Bebe

10/28/11

It took years for Bebe Pink to lose everything.

I met her like I did most of the worst: As a rookie patrol in 2002. Bebe didn’t have much then—just a rap sheet long as the complete works of Shakespeare, only bloodier.

I flipped through it as she stared me down in interrogation. It was all bookings, no convictions: Assault. ADW. Kidnapping. Robbery. Possession with intent. Murder 1 to 3. Bebe had the distinction of surviving 1994—the great, unsung hot war in New Orleans that left more dead than anywhere but the Balkans. And she had something else noted.

She had a daughter.

Pink, Bella; age 2; 5-pounds-plus at birth.

I asked about her.

Bebe made her mouth a stitch and let her stare do the talking. Even the tattoos dripping over every inch of her hardly moved.

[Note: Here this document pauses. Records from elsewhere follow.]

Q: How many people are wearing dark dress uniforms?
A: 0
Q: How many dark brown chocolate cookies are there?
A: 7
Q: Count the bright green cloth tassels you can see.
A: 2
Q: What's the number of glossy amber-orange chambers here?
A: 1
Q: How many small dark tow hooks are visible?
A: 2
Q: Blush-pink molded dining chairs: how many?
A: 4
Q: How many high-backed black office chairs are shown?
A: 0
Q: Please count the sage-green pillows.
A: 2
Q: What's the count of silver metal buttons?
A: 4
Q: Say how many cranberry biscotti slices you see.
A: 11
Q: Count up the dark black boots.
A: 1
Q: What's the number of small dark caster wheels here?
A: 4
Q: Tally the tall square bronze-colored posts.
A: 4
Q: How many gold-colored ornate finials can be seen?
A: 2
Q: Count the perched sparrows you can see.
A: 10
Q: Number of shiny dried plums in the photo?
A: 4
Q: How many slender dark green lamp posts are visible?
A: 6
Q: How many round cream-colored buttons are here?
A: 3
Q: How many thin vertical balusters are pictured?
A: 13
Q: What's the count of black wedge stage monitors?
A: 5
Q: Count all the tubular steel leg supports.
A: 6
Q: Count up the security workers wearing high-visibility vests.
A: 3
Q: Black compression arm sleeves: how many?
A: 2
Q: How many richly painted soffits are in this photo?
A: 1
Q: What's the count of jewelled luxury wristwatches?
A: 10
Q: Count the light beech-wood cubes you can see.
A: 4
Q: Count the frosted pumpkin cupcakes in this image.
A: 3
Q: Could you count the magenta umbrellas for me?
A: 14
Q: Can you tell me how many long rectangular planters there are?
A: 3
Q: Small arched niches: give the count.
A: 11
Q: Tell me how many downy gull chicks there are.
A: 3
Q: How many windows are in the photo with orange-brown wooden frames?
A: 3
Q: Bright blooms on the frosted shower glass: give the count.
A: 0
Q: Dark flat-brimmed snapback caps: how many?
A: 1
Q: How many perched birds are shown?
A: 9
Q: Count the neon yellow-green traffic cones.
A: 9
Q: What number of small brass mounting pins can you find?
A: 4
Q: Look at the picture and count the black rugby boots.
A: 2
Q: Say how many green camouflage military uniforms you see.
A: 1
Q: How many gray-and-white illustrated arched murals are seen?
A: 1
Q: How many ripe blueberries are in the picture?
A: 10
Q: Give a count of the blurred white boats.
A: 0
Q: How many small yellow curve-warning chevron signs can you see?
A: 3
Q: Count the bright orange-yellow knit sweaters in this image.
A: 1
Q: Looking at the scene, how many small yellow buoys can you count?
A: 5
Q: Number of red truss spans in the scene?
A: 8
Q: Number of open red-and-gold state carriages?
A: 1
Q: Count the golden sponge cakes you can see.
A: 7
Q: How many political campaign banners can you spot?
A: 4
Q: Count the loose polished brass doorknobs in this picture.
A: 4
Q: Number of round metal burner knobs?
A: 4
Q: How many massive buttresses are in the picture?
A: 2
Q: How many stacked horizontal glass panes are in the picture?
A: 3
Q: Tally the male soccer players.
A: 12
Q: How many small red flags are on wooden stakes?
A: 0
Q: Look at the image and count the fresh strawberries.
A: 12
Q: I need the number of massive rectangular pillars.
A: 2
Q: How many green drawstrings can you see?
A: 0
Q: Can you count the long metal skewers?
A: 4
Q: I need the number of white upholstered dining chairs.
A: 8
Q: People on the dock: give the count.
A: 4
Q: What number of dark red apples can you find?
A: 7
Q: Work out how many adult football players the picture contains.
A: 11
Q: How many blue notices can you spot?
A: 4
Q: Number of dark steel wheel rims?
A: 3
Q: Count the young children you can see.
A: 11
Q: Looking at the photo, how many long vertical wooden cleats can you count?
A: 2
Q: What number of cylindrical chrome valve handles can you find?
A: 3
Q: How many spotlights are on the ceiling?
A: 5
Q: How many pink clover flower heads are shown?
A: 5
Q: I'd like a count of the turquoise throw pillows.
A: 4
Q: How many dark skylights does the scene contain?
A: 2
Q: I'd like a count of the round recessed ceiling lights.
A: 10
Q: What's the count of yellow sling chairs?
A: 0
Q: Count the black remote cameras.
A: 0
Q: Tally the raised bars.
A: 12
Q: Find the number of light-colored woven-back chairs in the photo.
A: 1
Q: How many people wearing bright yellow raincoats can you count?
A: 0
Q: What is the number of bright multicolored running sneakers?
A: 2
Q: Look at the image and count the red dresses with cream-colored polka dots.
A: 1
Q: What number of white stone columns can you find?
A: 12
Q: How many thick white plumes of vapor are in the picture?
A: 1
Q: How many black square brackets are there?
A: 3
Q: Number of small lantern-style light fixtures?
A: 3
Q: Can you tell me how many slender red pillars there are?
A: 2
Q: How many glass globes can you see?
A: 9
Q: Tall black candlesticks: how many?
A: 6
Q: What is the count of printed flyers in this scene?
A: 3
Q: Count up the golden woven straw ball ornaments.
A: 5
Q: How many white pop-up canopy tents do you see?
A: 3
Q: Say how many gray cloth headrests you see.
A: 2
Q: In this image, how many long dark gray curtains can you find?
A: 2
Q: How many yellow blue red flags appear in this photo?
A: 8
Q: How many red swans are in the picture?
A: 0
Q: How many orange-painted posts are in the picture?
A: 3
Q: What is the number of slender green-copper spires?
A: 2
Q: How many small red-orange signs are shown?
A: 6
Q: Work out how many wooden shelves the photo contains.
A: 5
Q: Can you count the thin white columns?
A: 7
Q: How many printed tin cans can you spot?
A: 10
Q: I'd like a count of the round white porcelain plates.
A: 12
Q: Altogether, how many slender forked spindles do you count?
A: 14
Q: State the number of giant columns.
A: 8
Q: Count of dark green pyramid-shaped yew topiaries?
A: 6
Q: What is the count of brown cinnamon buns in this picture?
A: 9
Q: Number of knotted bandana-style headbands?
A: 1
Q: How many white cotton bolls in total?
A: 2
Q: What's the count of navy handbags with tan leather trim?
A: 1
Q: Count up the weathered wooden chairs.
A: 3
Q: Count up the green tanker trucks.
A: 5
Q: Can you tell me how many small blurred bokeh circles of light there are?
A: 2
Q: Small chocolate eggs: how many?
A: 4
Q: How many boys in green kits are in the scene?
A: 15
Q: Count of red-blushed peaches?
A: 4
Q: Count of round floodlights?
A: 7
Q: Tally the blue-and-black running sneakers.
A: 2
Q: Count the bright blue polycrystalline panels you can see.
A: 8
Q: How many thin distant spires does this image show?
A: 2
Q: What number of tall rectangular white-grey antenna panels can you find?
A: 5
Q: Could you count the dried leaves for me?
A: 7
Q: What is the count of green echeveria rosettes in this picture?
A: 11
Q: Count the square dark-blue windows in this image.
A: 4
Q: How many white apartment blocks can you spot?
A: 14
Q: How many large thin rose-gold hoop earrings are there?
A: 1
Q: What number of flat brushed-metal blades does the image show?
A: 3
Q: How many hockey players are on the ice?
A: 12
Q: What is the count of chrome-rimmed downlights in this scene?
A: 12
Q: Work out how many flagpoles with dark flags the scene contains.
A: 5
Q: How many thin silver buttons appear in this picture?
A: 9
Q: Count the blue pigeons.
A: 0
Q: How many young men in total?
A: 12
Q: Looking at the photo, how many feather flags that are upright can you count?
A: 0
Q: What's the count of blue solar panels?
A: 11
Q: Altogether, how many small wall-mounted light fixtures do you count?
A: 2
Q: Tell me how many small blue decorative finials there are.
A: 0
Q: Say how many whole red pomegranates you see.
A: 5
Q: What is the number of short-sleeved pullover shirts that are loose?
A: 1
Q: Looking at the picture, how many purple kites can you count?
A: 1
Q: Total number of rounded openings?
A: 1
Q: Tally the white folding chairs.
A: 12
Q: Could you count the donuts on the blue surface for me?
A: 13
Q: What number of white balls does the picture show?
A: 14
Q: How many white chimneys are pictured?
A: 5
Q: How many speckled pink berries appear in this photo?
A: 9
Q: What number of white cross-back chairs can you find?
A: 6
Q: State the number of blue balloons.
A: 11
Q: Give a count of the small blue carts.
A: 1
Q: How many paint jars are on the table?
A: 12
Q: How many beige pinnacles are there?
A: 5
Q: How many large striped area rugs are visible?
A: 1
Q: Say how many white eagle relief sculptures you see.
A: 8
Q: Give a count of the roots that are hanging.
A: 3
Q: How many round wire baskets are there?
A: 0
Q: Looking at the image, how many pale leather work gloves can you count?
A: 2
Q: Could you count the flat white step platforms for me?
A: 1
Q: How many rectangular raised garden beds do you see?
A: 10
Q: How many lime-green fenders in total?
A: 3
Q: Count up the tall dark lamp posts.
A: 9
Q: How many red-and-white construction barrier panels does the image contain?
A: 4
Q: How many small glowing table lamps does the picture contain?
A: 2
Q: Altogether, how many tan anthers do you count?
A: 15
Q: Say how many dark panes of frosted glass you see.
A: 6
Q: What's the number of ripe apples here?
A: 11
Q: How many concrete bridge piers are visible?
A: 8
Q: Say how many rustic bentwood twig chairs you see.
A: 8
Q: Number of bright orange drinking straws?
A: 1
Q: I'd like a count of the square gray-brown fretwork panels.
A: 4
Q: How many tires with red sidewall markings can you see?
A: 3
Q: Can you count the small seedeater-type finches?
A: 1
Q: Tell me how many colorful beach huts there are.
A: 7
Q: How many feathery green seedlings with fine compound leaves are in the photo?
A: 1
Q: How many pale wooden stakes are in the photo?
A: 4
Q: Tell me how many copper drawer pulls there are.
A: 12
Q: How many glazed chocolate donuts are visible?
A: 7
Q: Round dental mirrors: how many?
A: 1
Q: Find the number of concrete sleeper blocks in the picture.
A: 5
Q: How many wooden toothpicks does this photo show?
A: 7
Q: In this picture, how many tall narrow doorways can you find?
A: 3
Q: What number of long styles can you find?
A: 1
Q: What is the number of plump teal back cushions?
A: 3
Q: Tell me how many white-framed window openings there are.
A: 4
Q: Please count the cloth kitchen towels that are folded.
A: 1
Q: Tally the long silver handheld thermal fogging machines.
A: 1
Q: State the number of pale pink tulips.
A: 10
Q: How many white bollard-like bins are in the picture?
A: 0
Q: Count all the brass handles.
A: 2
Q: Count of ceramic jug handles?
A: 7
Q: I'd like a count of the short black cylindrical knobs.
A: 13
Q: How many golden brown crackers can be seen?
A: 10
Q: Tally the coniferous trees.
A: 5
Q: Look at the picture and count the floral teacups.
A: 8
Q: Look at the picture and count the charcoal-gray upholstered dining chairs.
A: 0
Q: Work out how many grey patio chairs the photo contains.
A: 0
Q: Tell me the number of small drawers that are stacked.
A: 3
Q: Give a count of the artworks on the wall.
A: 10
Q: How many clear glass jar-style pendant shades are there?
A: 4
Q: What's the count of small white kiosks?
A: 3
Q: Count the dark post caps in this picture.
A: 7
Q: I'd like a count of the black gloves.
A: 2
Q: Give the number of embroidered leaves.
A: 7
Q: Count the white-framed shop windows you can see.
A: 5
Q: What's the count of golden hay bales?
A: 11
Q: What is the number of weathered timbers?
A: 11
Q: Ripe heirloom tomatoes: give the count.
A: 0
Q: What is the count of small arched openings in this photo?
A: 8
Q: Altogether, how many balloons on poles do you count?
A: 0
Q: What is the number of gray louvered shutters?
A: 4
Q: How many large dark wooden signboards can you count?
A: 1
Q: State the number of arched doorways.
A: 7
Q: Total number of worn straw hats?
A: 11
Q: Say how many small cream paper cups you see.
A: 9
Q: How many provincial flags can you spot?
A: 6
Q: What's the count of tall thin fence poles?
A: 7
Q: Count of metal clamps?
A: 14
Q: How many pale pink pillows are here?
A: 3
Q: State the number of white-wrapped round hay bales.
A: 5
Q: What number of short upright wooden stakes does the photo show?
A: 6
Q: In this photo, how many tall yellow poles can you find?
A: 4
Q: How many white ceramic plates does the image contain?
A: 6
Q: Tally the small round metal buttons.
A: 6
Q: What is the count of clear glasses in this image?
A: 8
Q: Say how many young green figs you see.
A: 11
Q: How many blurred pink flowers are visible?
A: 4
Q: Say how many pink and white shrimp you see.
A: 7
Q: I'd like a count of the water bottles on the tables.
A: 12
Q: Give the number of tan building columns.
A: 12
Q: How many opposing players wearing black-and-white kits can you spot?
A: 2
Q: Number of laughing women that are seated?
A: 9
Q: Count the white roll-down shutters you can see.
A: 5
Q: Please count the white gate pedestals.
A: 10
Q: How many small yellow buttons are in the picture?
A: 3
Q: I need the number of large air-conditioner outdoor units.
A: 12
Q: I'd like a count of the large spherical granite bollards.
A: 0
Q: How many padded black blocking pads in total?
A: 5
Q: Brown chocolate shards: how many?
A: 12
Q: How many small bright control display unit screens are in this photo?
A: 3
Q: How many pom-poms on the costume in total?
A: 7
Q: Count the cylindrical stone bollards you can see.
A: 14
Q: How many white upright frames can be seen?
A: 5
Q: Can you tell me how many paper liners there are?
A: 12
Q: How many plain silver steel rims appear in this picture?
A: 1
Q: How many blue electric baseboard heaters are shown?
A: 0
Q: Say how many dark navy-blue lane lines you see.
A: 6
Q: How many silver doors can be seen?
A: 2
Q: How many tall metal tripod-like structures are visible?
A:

Until I looked down.

They tell you not to break eye contact with a mad dog.

In less than a second, Bebe was half across the table, all gold teeth and barking. “We done here, Patrolgirl?”

“We’re done when I say.”

“Go ahead and say. I got a daughter to care for.”

After two hours of letting her stew, my heart broke and the cuffs opened. Witnesses had changed their stories even before I’d booked Bebe at the Fifth District anyway.

I watched her leave. She loped from three bullet wounds she’d taken before she’d made it middle school, not for the sake of gangster style. I wondered how much more Desire would take from her before her daughter grew. I wondered how much more Bebe would take in kind.

I could never have guessed. I don’t count that high.

1994 was New Orleans’ First World War. 2002 was Blitzkrieg.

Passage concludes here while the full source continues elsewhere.